Quote : Up in the Air

"How much does your life weigh? Imagine for a second that you're carrying a backpack. I want you to pack it with all the stuff that you have in your life... you start with the little things. The shelves, the drawers, the knickknacks, then you start adding larger stuff. Clothes, tabletop appliances, lamps, your TV... the backpack should be getting pretty heavy now. You go bigger. Your couch, your car, your home... I want you to stuff it all into that backpack. Now I want you to fill it with people. Start with casual acquaintances, friends of friends, folks around the office... and then you move into the people you trust with your most intimate secrets. Your brothers, your sisters, your children, your parents and finally your husband, your wife, your boyfriend, your girlfriend. You get them into that backpack, feel the weight of that bag. Make no mistake, your relationships are the heaviest components in your life. All those negotiations and arguments and secrets, the compromises. The slower we move, the faster we die. Make no mistake, moving is living. Some animals were meant to carry each other to live symbiotically over a lifetime. Star crossed lovers, monogamous swans. We are not swans. We are sharks."



hmmm, i haven't posted a quote in some time. this is an interesting quote i came by on a friend's facebook, from the movie up in the air. came out late 2009. i definitely need to see it. seems inspirational.

have yall seen it?


i'm saddened that i think it's true we are sharks rather than swans. i think as a whole, we aren't people that love to help each other out. & my question is WHY? why not help someone if you have the ability to do so? seriously. i don't get why this world is so selfish. it disgusts me. it's so dog eat dog out here. mainly the U.S. i'm sad to say. everything is bout the money, cars, clothes, the hoes [cue drake]. hahah. oh don't get me wrong, i just wanna be successful too... but along the way, i am determined to help people up with me. i don't see a reason to leave anyone behind if i can help it. i want us ALL to succeed and not just me. because i think we all deserve to be extremely great at something and feel that greatness within us. plus i hear it's lonely at the top... so i'm bringing yall with me. ;)

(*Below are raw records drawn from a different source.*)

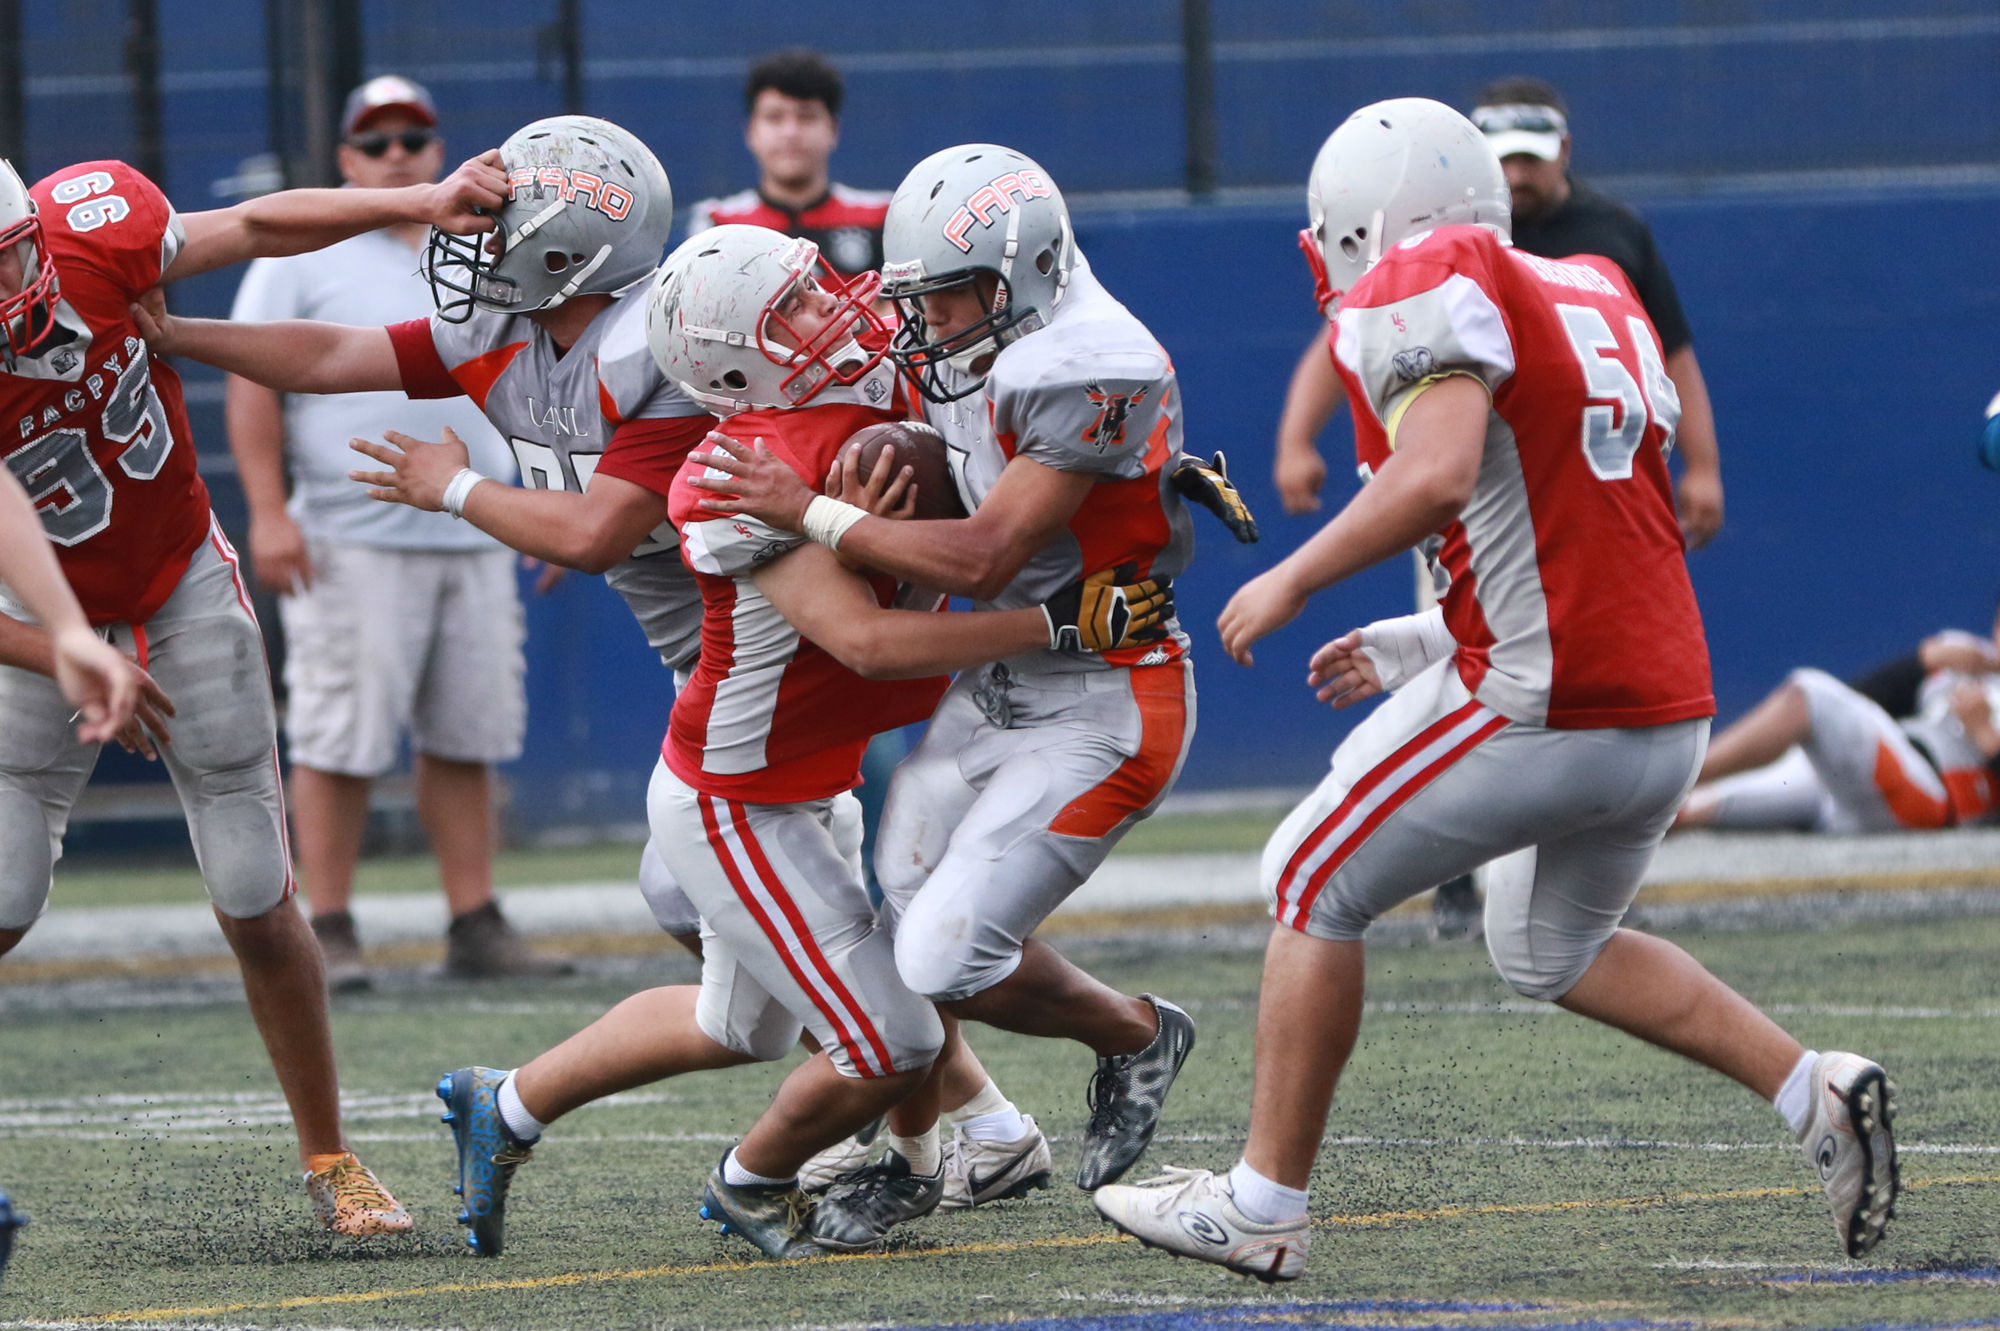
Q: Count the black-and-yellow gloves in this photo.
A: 2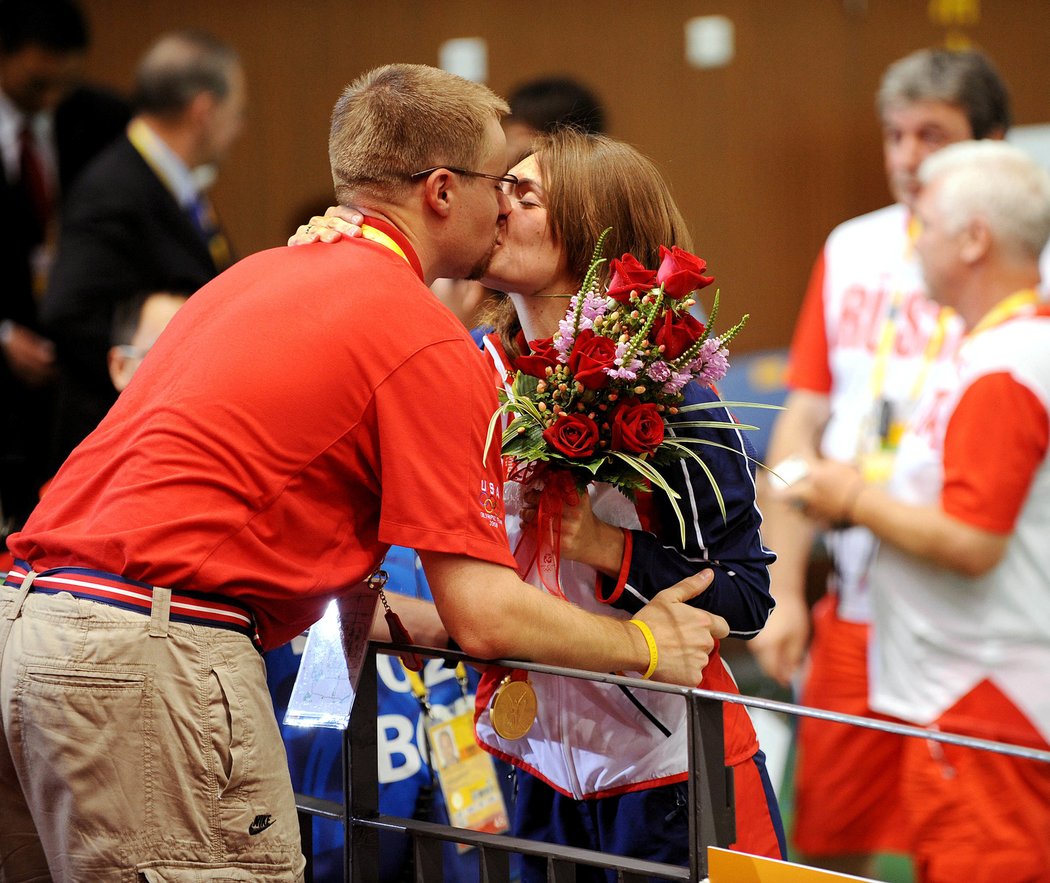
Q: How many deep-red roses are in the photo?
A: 7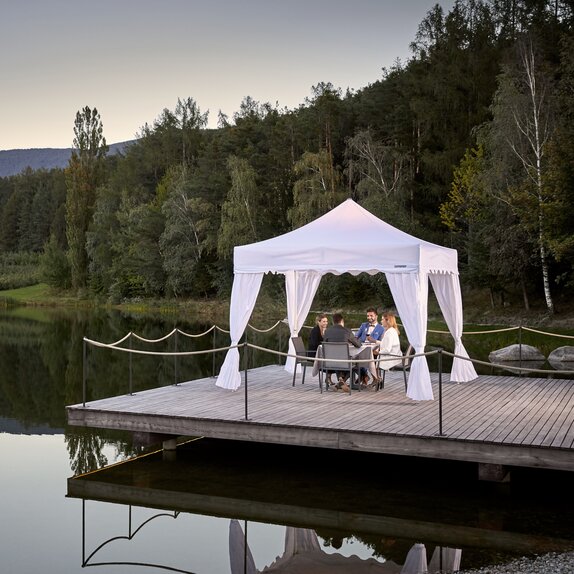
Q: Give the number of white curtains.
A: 4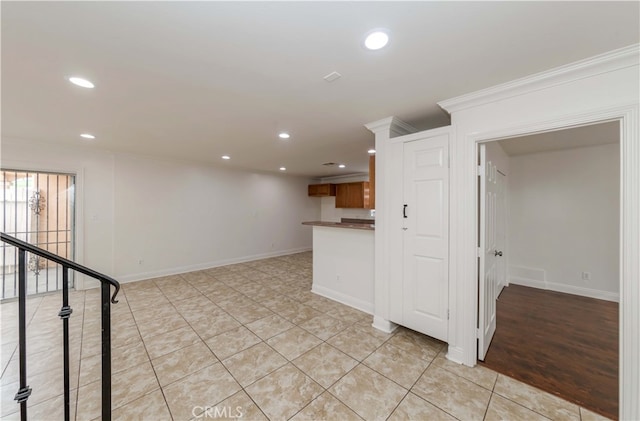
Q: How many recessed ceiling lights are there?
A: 8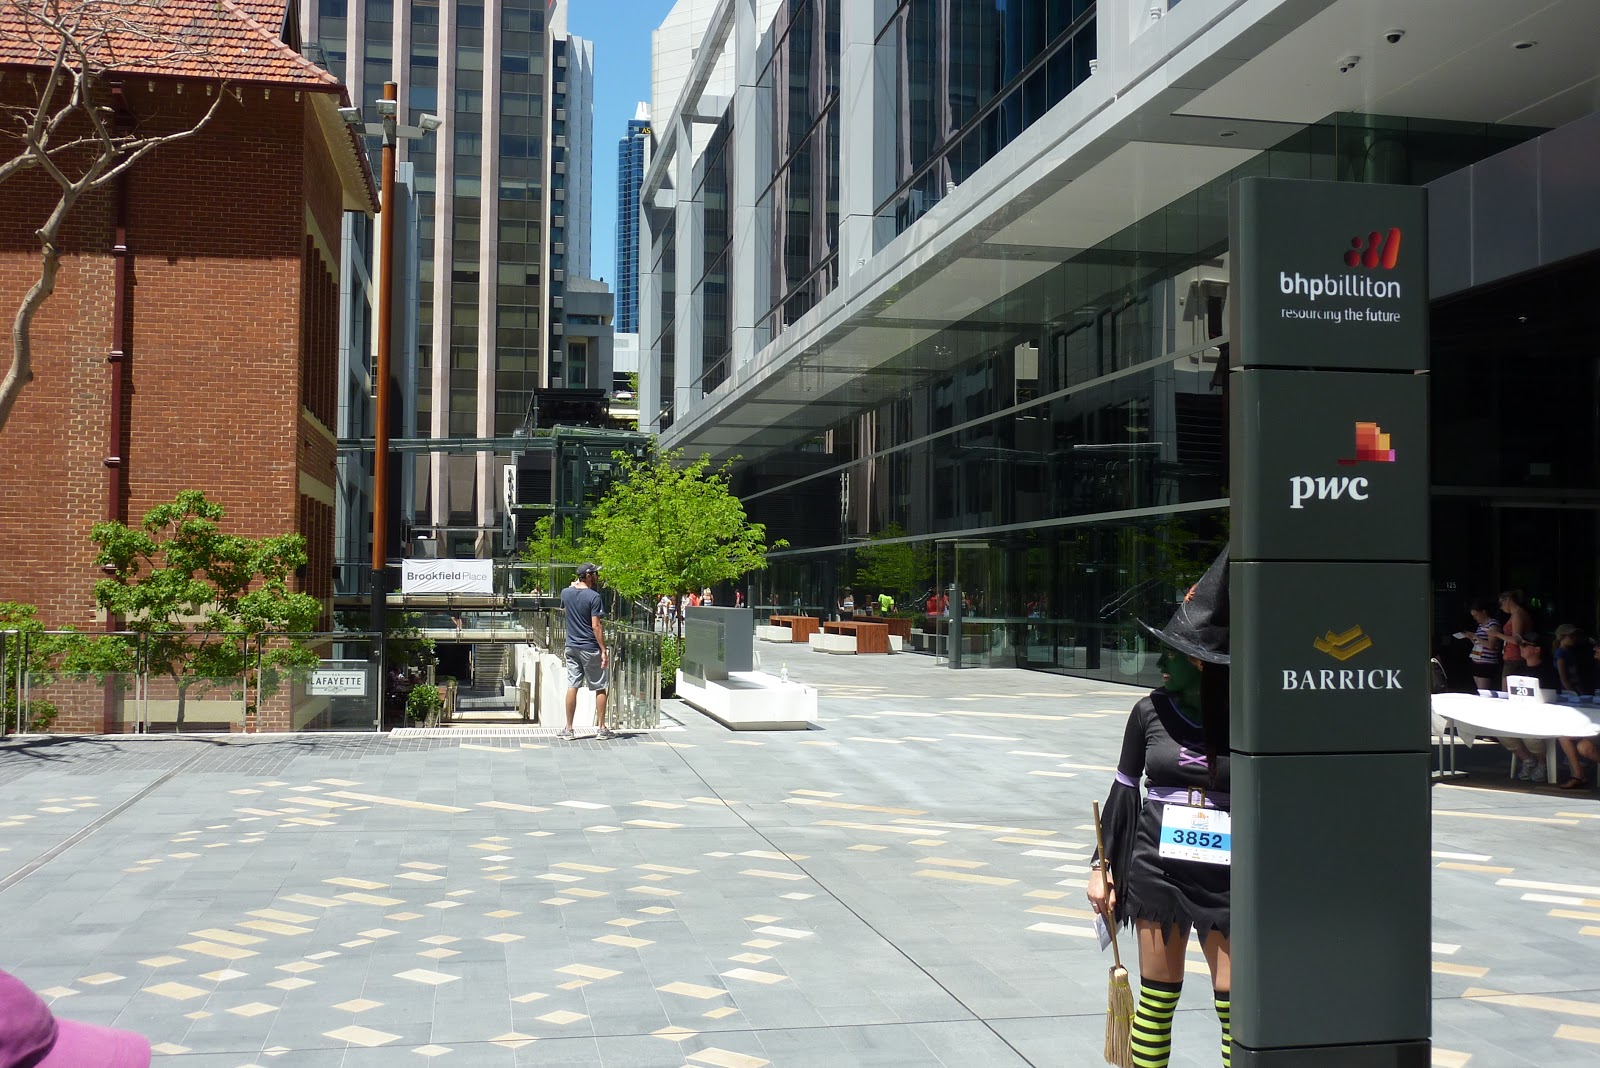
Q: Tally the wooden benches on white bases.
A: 2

i definitely agree with the fact that moving is living. my days when i do nothing seem pretty long and drawn out. sometimes that's a good thing, most times, it's not. & the days where i'm super busy pass super fast. that's one of the reasons i love being busy. however sometimes it's overwhelming and i just wanna breathe. it's crazy because it almost seems like i either have a lot of time to do nothing or i don't have any time to do anything. the days where i have exciting things planned for the whole day, i get somewhat sad about because i know it's gonna fly by so fast. but then i remember to enjoy it. enjoy life. LIVE to the fullest. because tomorrow is never guaranteed. does that scare you? it sure does scare me. i've said it before, and i have no problem saying it again--i definitely need to work on living. i've been trying for a while now but honestly, it's merely been a thought and desire in my mind. sad. i know i wanna get out there, try new things, discover new places, meet new people, etc. but if you ask me if i've done that--eh. i will admit it's hard though, trying to get out there and discover life when you're busy with school or when you don't have a car--but i also know there are still plenty of things i can do to keep life moving. i really don't have the right to make any excuses though. i am more than fortunate. & i try to remember that no matter the hard times, i am truly blessed. & there are people out there that would die to have my life. no more excuses. what am i waiting for?

what are you waiting for? 



supposed to been asleep.
oh late night thoughts,
♥g

0 comments:

up!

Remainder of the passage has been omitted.